Before leaving this strength talk, we need to discuss Bandhas. These are internal muscular activations e.g. lifting the pelvic floor muscles and when they are applied, they firm up the body and make the postures much lighter and safer to perform.
Whenever one set of muscles (the agonists) contracts, the opposing muscles (the antagonists) release. This is a built-in feature of the autonomic nervous system. To experience reciprocal inhibition firsthand, sit down in front of a table and gently press the edge of your hand, karate-chop style, onto the tabletop. If you touch the back of your upper arm, your triceps muscle, you notice that it is firmly engaged. If you touch the opposing muscles, the biceps, they are relaxed.
In the seated forward bend called Paschimottanasana (Western Stretch) the same mechanism is at play. Your hamstrings are released when you engage their opposing muscle group, the quadriceps. In Yoga whenever we want to stretch a muscle (antagonist) we always consciously contract its opposing muscle (agonist).
In passive stretching this mechanism is not activated and while you gain some flexibility with this relaxed approach, it leaves you loose like a noodle; floppy with no strength. Plus, you do not apply the mental focus required to activate reciprocal inhibition, which is part of the mental internalisation which calms the mind.
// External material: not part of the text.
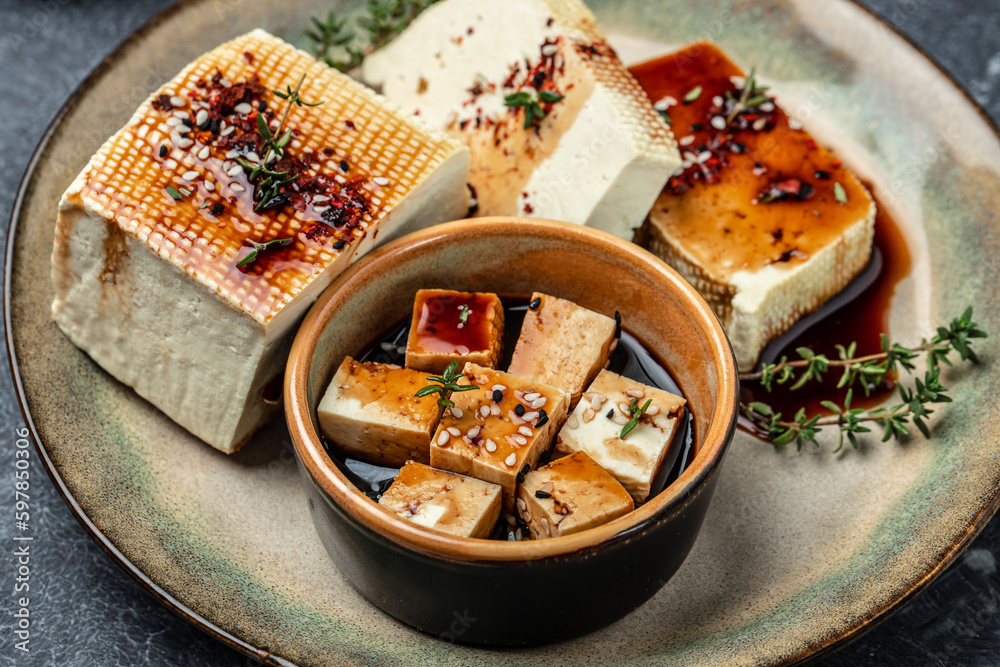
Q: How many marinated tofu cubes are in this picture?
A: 7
Another aspect that passive stretching misses out on is the pumping of the lymphatic system through the contraction and release of the muscles. The heart pumps the blood and the muscles pump the lymph. So, you can say that correct Yoga practice gets you “pumped” and you can definitely feel it.
Vinyasa is the connecting or linking of yoga postures in a smooth and fluid sequence in order to maintain focus, concentration and mindfulness as you move from one position to the next. This linking the poses and not resting in between generates heat and elevates the heart rate.
It is easy to adjust the amount of effort, depending on your fitness level by doing full, half, quarter or eighth variations of the Vinyasa.
With Vinyasa you can get your heart rate up sufficiently to make Yoga a viable fitness practice.
One of the major benefits of Yoga is that it is comprehensive in its effect. You get three aspects of health in the one practice. And the benefits don’t stop there. All of the techniques of Yoga are designed to turn the mind inwards; to pay attention to what is going on in the moment. When Yoga is practiced correctly it becomes a moving Meditation, so it is not three in one, but four in one and that is a bargain.